I actually turned off signatures. It loads slightly faster for me, and there is much less clutter as you said.


----------



## Chris (Jan 5, 2006)

I'll be changing the rules slightly to allow somewhat bigger images in sigs (just not too big). Also notice that I've set it so that all signature text is a bit smaller now.

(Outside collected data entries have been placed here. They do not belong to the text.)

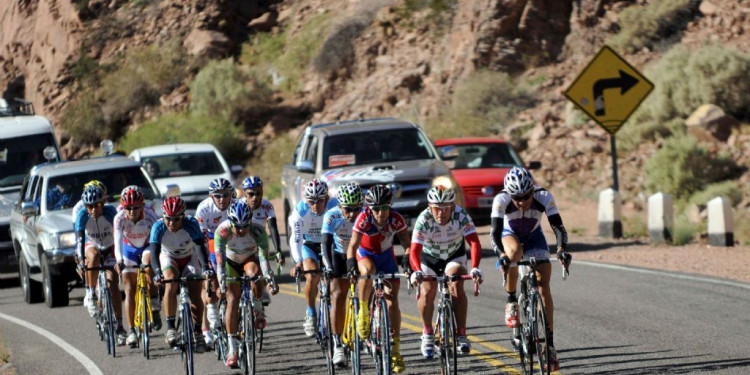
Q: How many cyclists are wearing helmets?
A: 12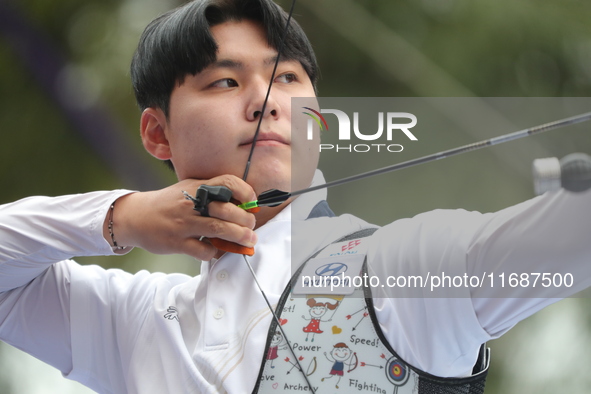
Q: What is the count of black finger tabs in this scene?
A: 1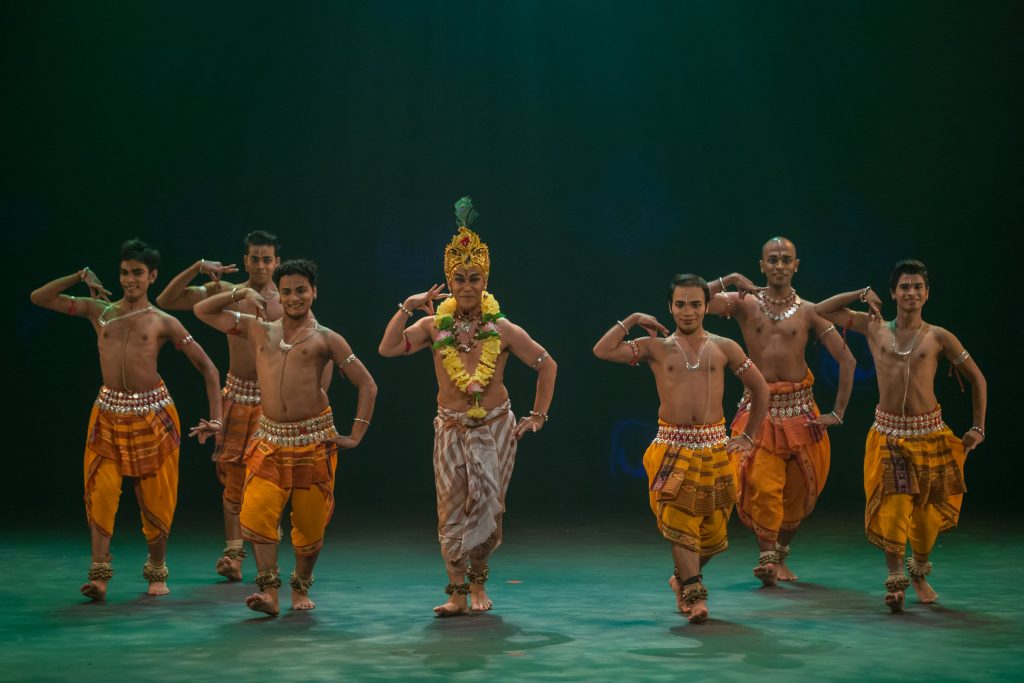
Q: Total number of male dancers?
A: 7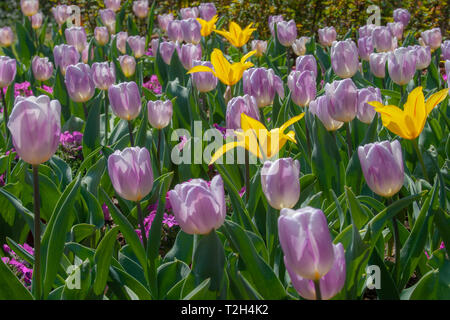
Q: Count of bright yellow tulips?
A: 5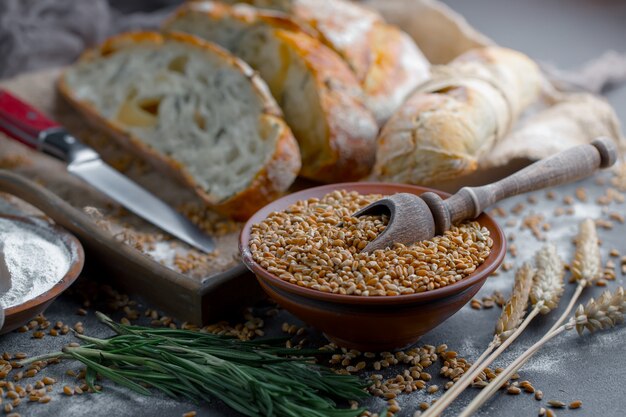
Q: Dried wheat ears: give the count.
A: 4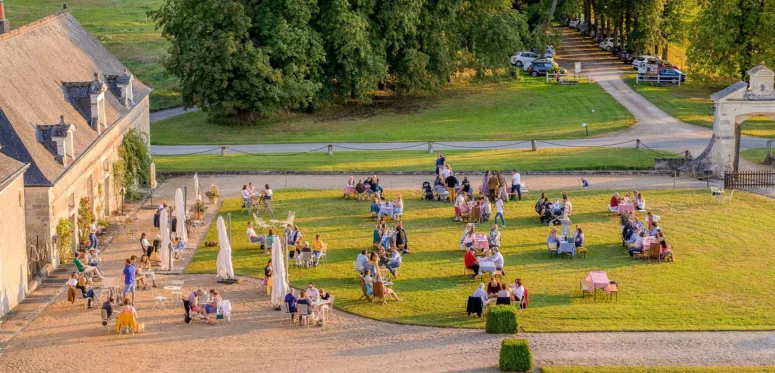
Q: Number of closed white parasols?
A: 6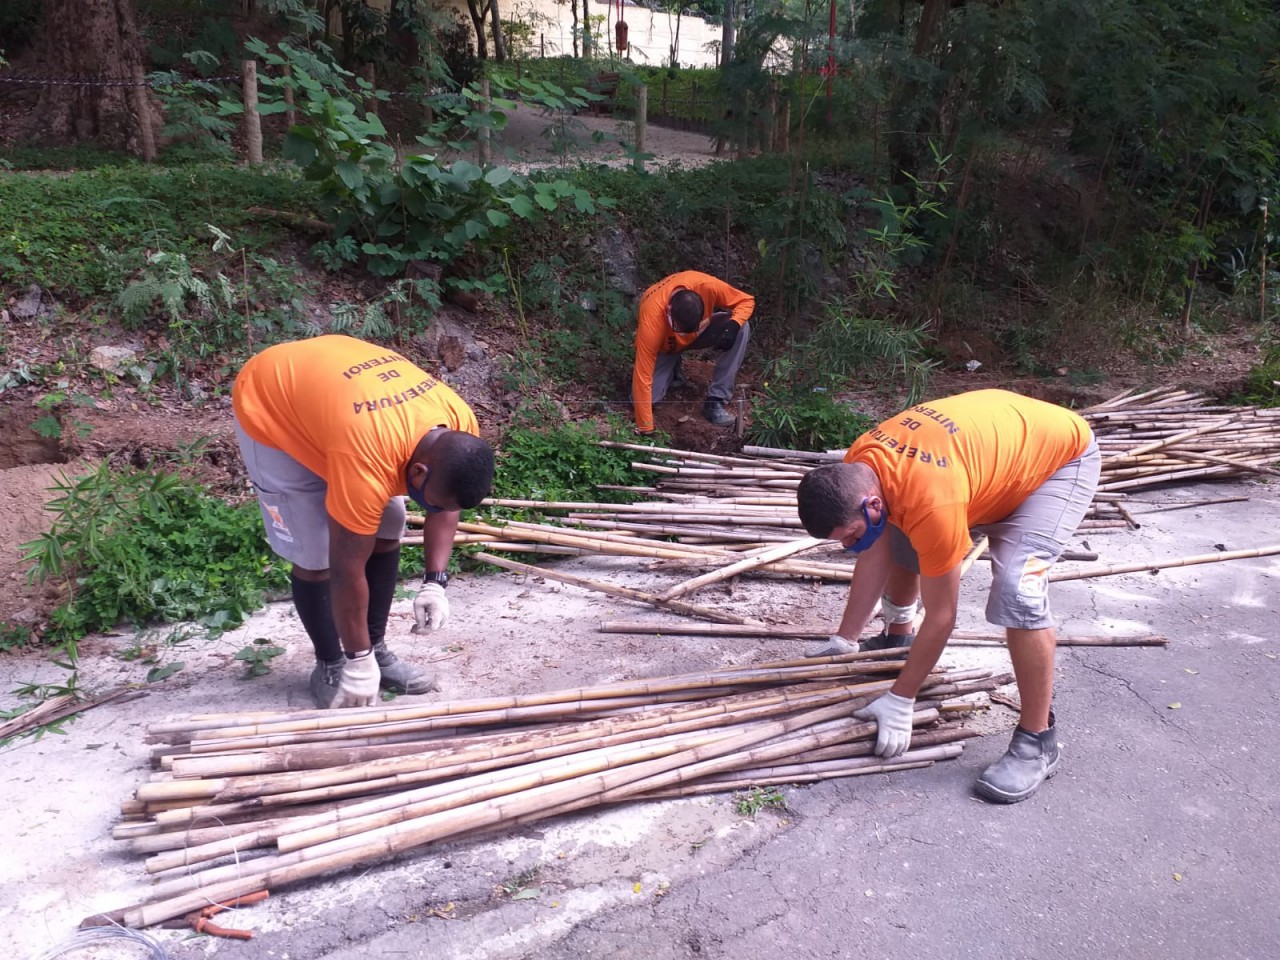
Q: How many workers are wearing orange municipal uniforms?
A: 3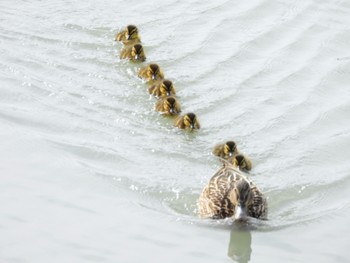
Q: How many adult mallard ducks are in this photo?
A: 1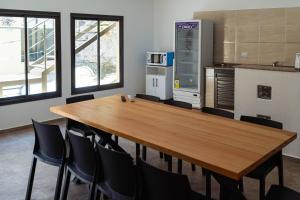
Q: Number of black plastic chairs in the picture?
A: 10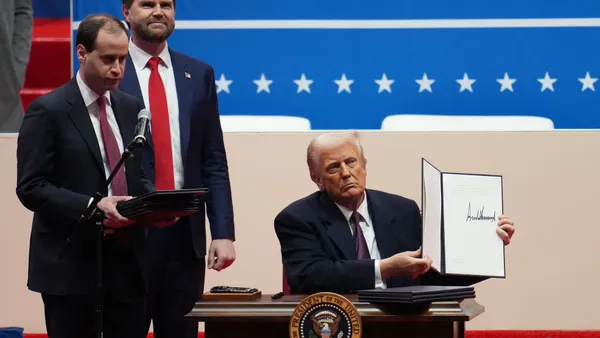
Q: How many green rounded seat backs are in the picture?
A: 0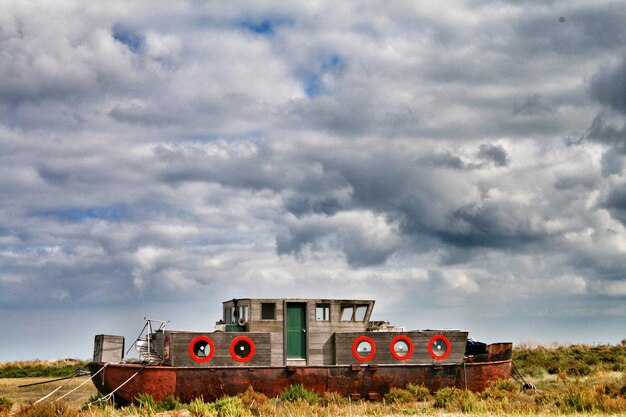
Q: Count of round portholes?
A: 5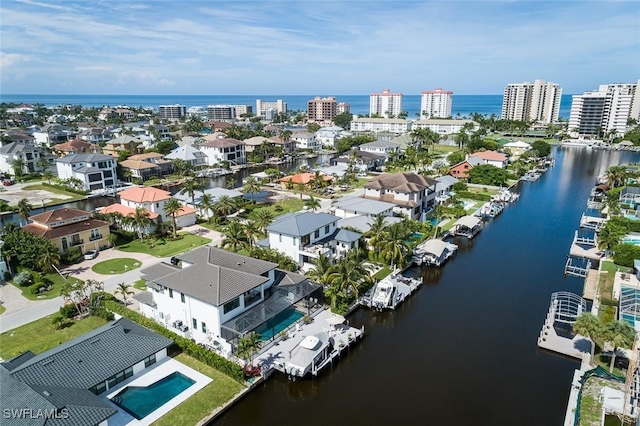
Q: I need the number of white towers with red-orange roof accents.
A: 2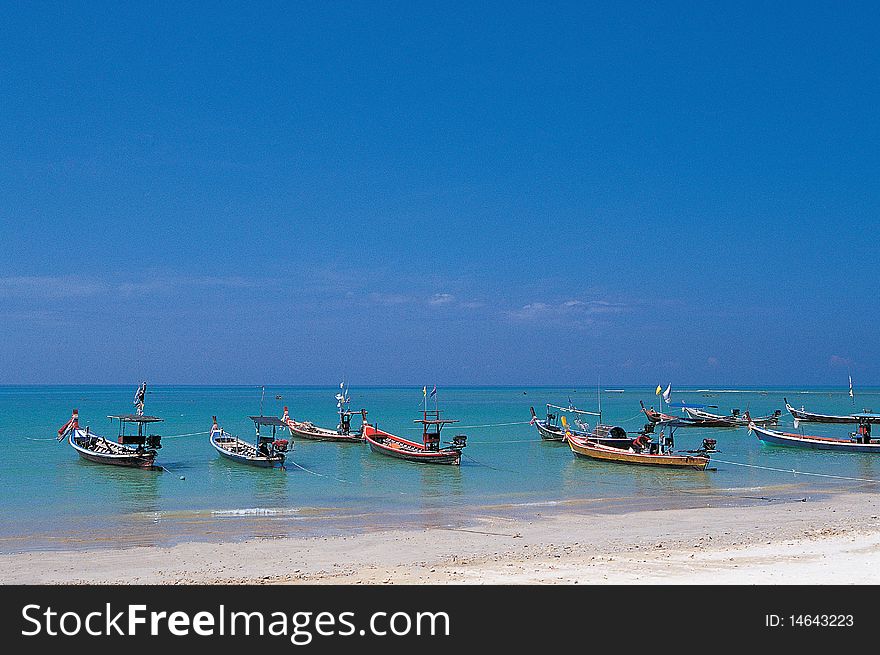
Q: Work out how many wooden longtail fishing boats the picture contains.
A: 10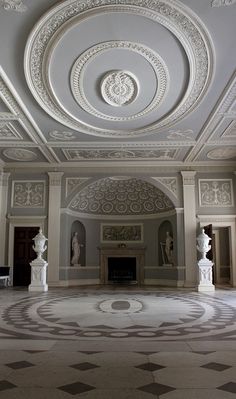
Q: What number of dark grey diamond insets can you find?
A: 8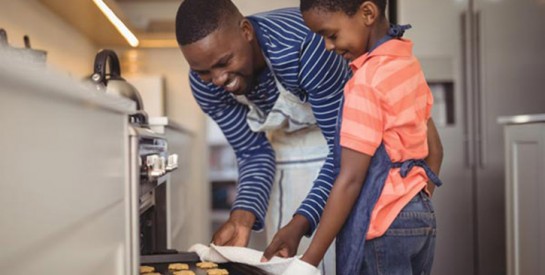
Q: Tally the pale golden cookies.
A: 6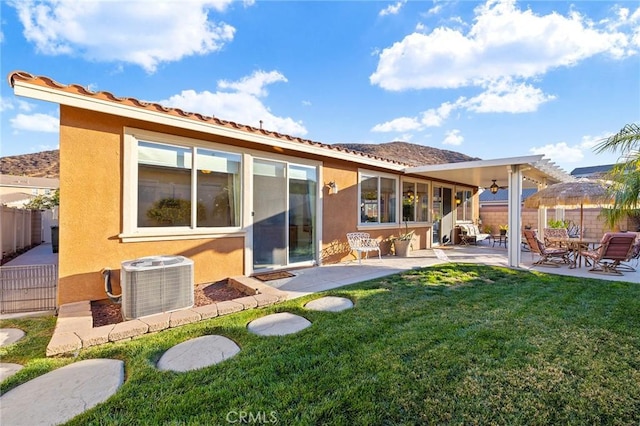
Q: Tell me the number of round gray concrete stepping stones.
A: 6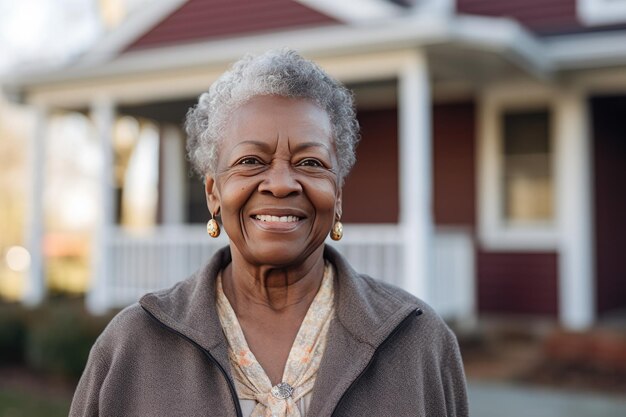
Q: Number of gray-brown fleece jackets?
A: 1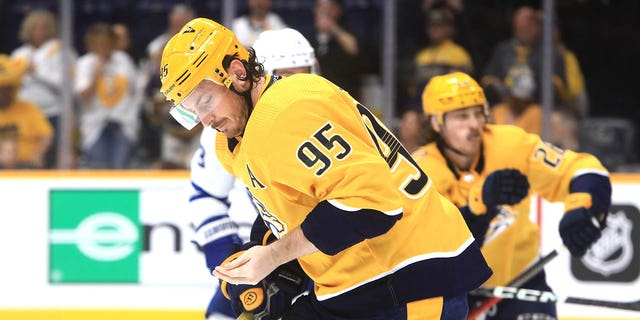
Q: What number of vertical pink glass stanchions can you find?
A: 0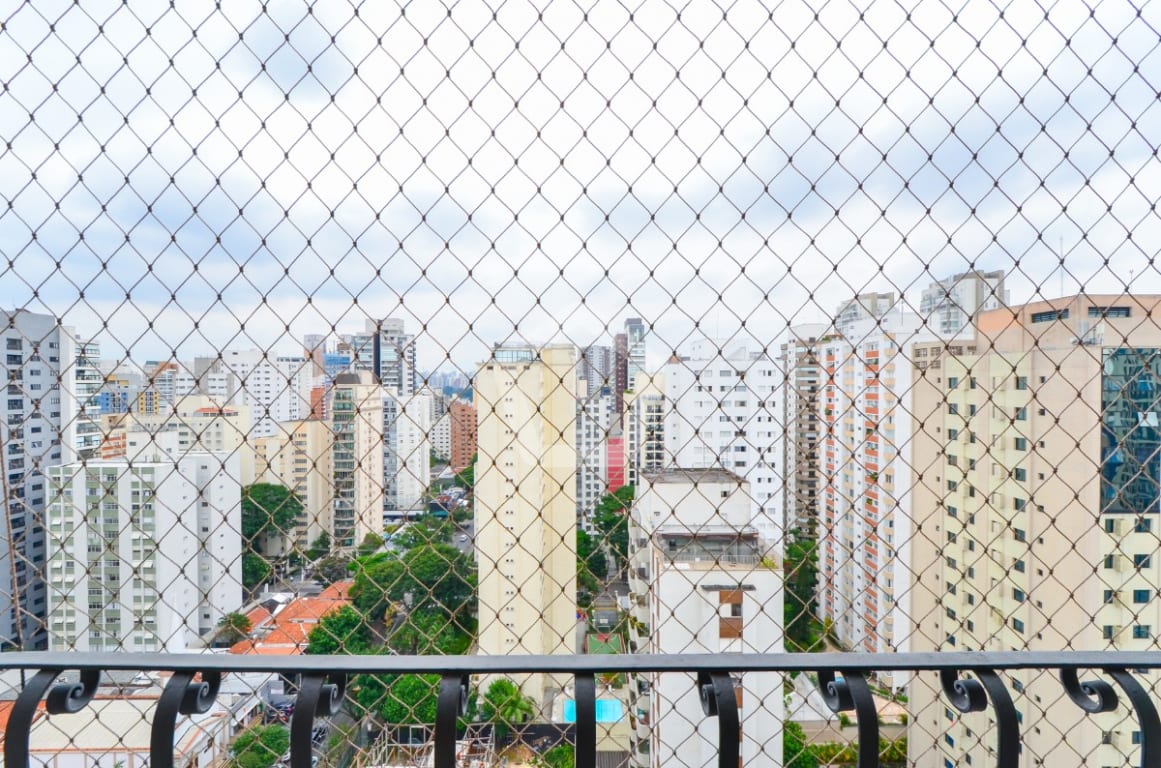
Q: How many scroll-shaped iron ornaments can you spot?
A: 8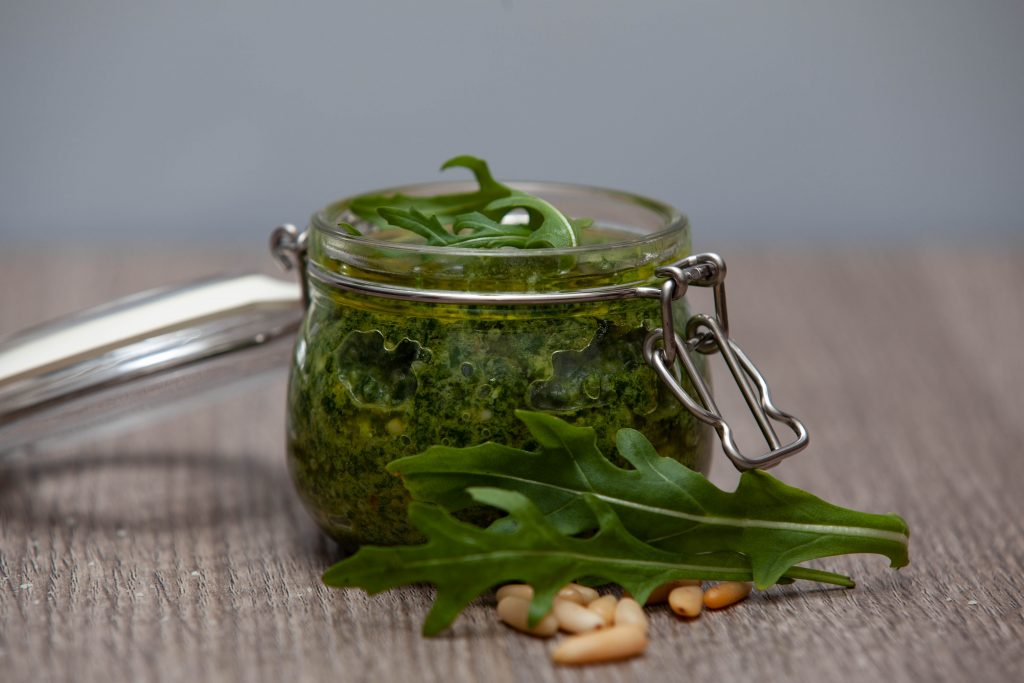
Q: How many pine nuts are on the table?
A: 11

While it's good to take pride in your gear, there's no need to list all of it in your sig.  Use the gallery to post up your pics and your rig, but please keep signatures to a manageable length. 

Thanks!


----------



## Mastodon (Jan 5, 2006)

What! You can't do that!
Tacky signatures are as much of a trademark of the internet as myspace backgrounds that make it impossible to read text and burn your retinas are!


----------



## Shannon (Jan 5, 2006)

Mastodon said:


> What! You can't do that!
> Tacky signatures are as much of a trademark of the internet as myspace backgrounds that make it impossible to read text and burn your retinas are!



I believe he just did.


----------



## darren (Jan 6, 2006)

I have sigs and avatars turned off. Makes the forum blissfully clutter-free.


----------



## David (Jan 6, 2006)

darren said:


> I have sigs and avatars turned off. Makes the forum blissfully clutter-free.


you have an avatar... lol... nice...


----------